After you…No, after you…No, after you…

The House yesterday approved SB 5088, an anti-jackass bill intended to discourage people from cutting in line while waiting for the state ferries. As things stand now, the only penalty at state officials’ disposal is to send the offender to the back of the line.

The bill would make cutting in a ferry line a traffic infraction, meaning a likely fine of $101. (And you’d still be booted to the back of the line.)

But for at least one ferry, Rep. Lynn Schindler felt, there’s little point to such a fine. The Martha S., State Route 21’s little Keller Ferry, which for nearly 60 years has been trundling on its 10-minute trip across the Columbia River between Ferry and Lincoln counties, isn’t exactly known for vast backlogs of Puget Sound commuters quivering with barely-suppressed road rage. The nearest towns are Wilbur, 14 miles to the south, and Republic, 53 miles to the north.

In fact, there is usually no set schedule for the 12-car Keller Ferry. When you show up on either bank, the little boat’s crew sees you and comes to get you. (Also, the ferry’s free, a fact best not mentioned to the Puget Sound multitudes…)

So Schindler got an amendment put on the bill, exempting the Keller Ferry from the new rule. That’s right: Cut at will, Highway 21 travelers. At worst, you’ll be send to the back of the line. If you can find a line, that is.
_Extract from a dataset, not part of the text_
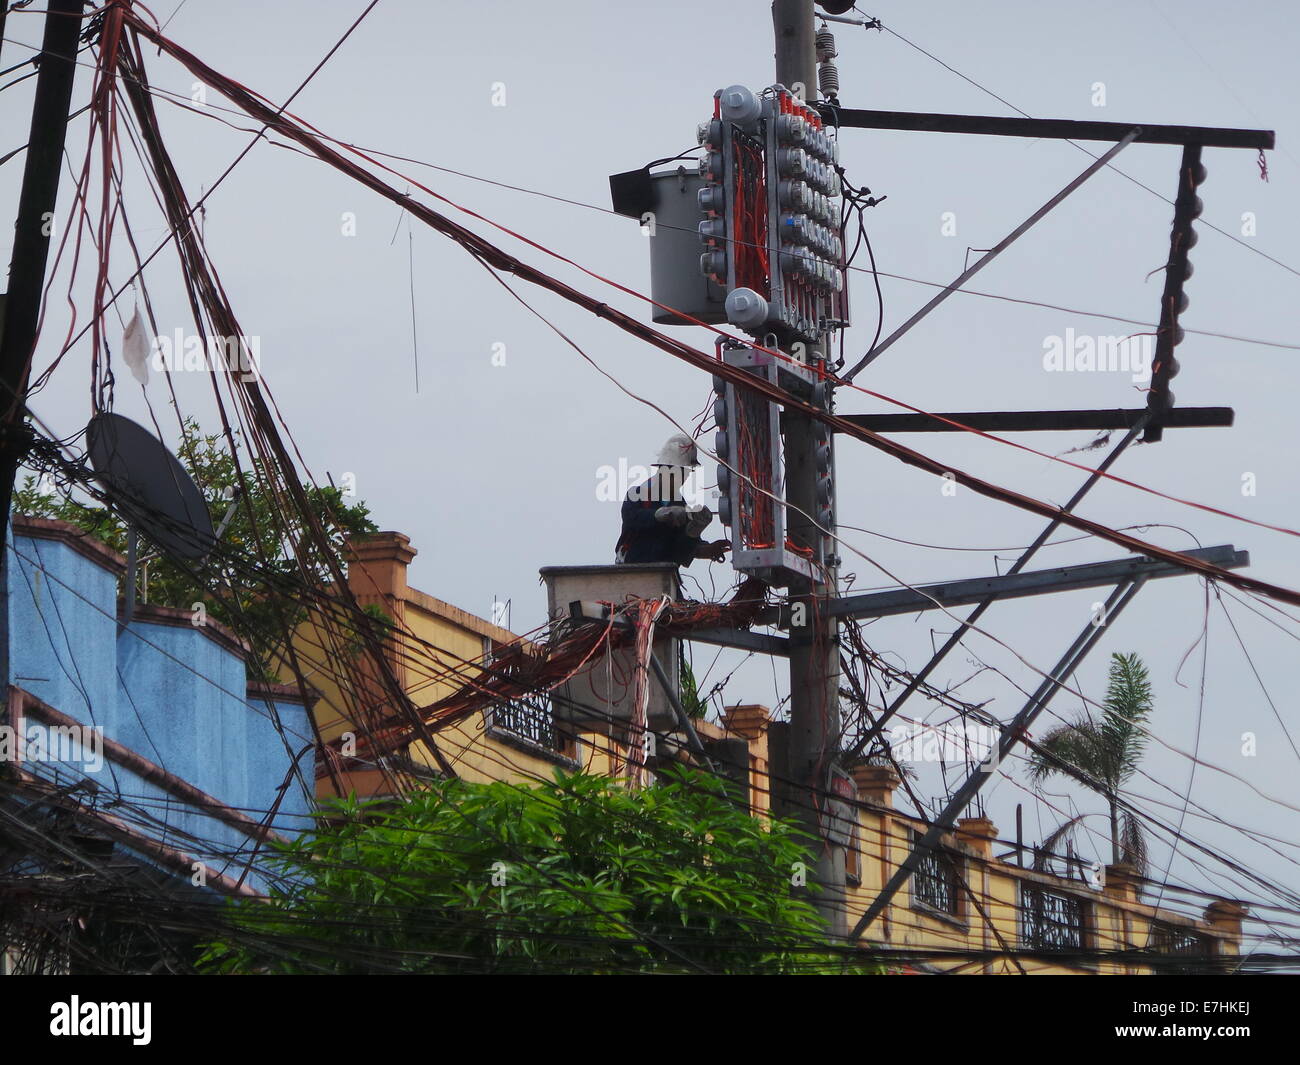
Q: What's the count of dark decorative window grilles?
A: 4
“I don’t think if one car goes in front of the other car” that anyone should be fined $101 dollars, said Schindler, R-Otis Orchards.

Majority Democrats agreed. “I think she has pointed out something we need to address,” said Rep. Judy Clibborn, D-Mercer Island.

So, in a rousing show of bipartisanship, the House approved Schindler’s amendment. Rep. Bob Sump, R-Republic, who’s battling laryngitis at the moment, gave the measure a thumbs-up.

In the Senate, an amendment to ban idling your car in a ferry line (for more than 3 minutes if gas-powered, or 5 minutes for diesels) was withdrawn. (It included an exemption for very hot or cold days, or trucks with refrigeration, etc.)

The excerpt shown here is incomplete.